Maybe now, following this latest episode, the question might finally be addressed, especially as it seems likely the club will suffer a points deduction, if not an even worse fate as a result of serial mismanagement.   And all the while Mr. Westwood, his minders, his acolytes and the rest of the football club`s loyal followers can only guess at what the future may hold - or whether there is a future at all.

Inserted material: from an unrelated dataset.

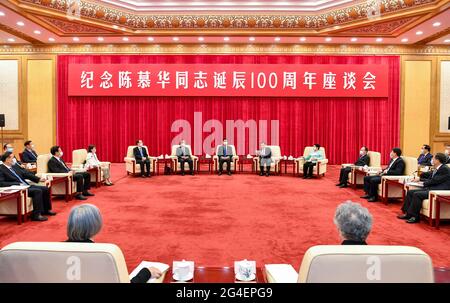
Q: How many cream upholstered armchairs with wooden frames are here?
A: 13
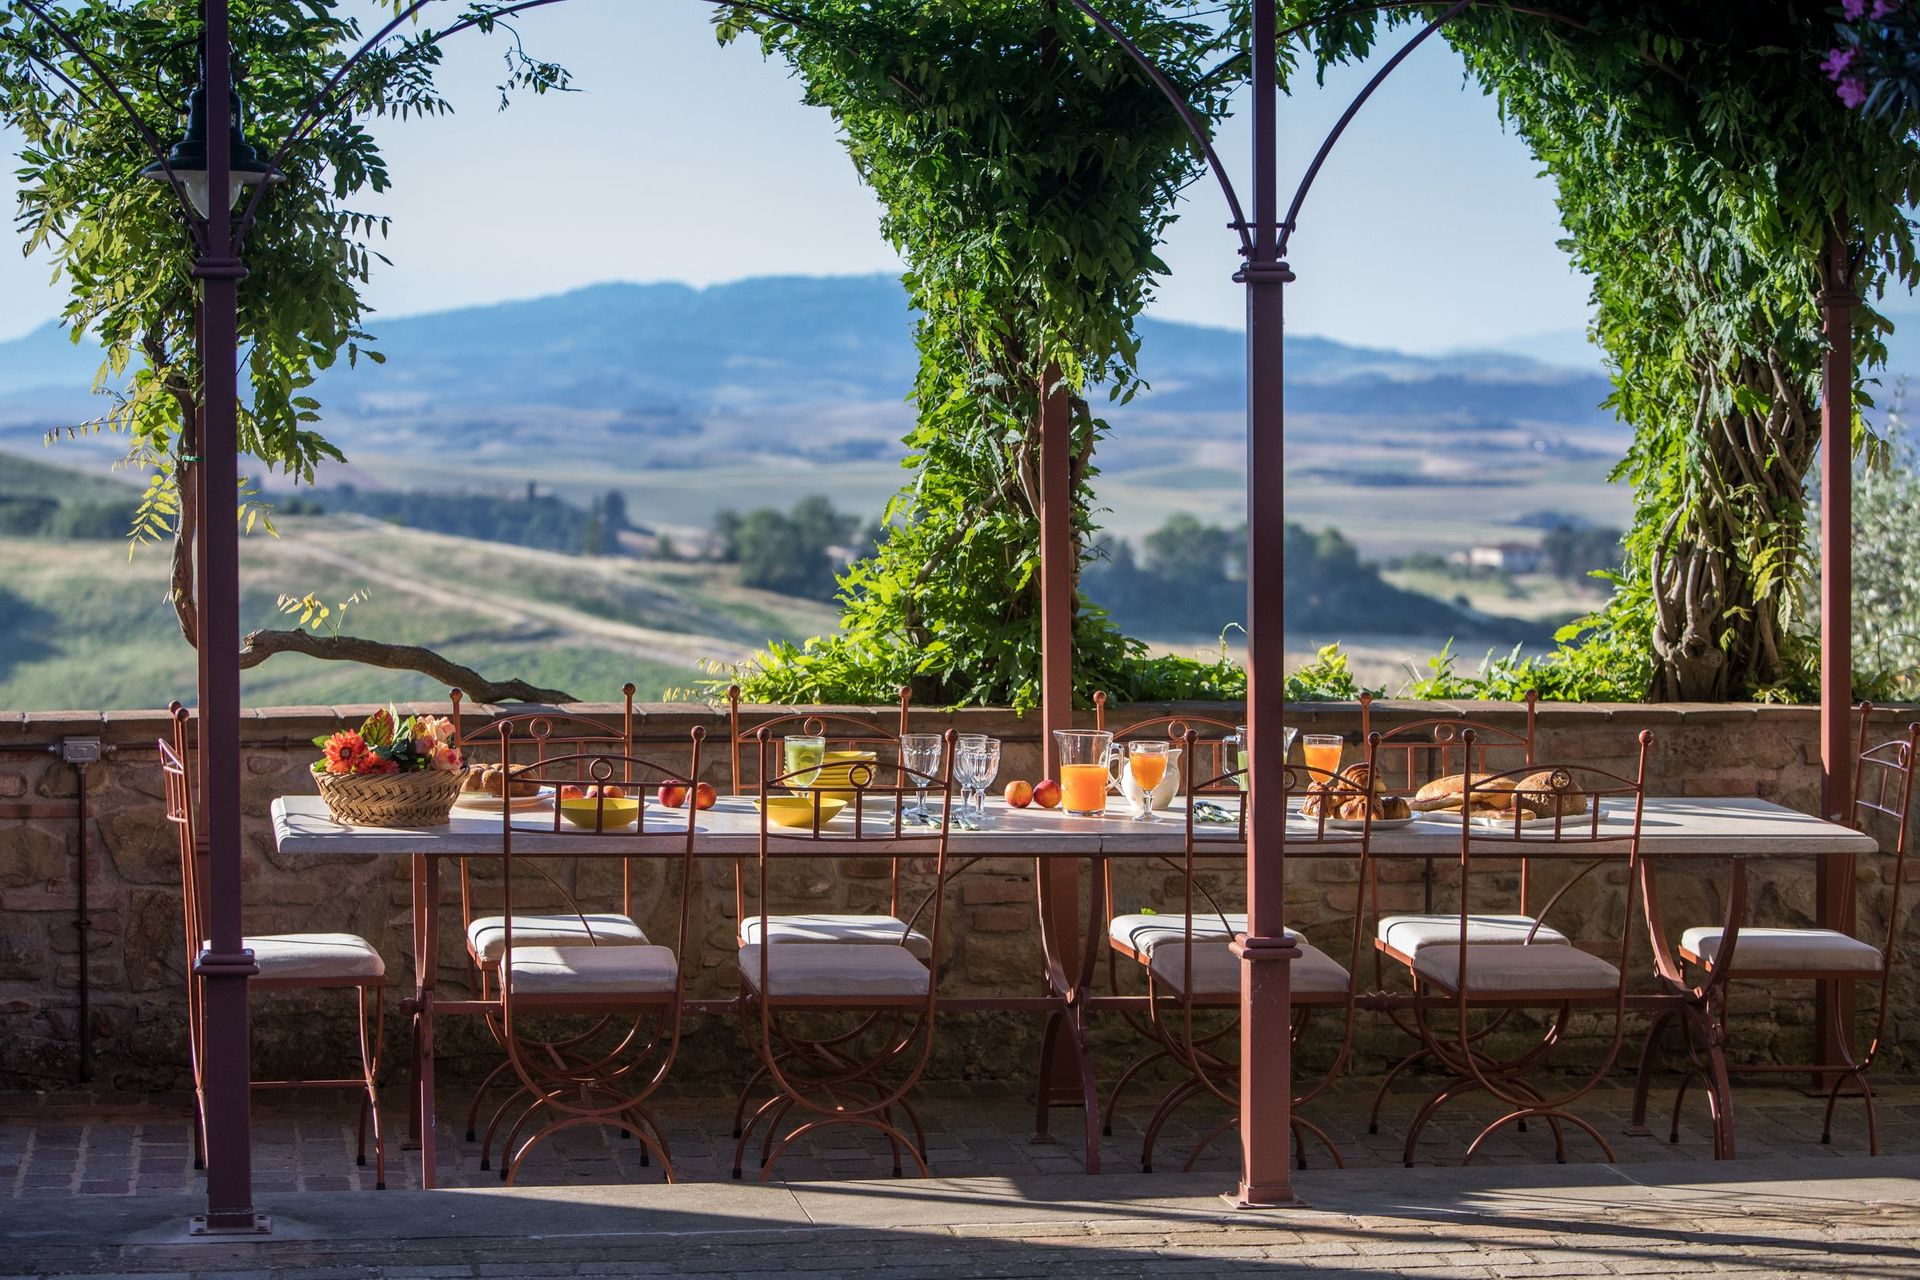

As for me, I hope there is, as I know how I felt when the future of the Saints was uncertain and for their sake I hope a secure future can finally be found for the Fratton Park faithful.   After all, what`s the point of a rivalry if there`s no rival any more.

Friday, April 23, 2010

SUCH SWEET IRONY..
What an extraordinary image. It shows Mr. John Portsmouth Football Club Westwood - Pompey`s self-acclaimed uber fan - holding up cards questioning the fitness and propriety of the club`s former owners who, by some miracle of divine providence, were accepted by the Premier League as `fit ands proper.` Shades of that paragon of virtue Thaksin Shinawatra being given the all clear to own Manchester City. The sweet irony of Mr. Westwood of all people posing such a question is all too obvious, I fear.
During the last few days, the latest version of Portsmouth`s debt has seen it grow to almost £120million, almost double the previous guestimate. Buried in the detailed list of creditors that make up this remarkable debt is the revelation that Portsmouth FC actually owe Southampton FC £35,000. There is much speculation as to the reason for this but it could be the damages incurred by Southampton when Portsmouth came visiting a few seasons ago, on which occasion Mr. Westwood and his chums saw fit to rip up seats, urinate on others and generally cause damage to our nice family-friendly stadium.
Of course, I may be wrong and I may be being unfair to Mr. Westwood and his cronies but the ironies just keep coming. Portsmouth are in deep mire, with a crumbling shambles of a `stadium` (nottarF kraP) and already relegated to any league that will have them. Whatever the reason for the £35,000 debt, it does seem ironic that a so-called Premier League club can owe anything at all to another club in the third tier of English football. But then if they also owe the St. John Ambulance and the local florist money, maybe I shouldn`t be surprised.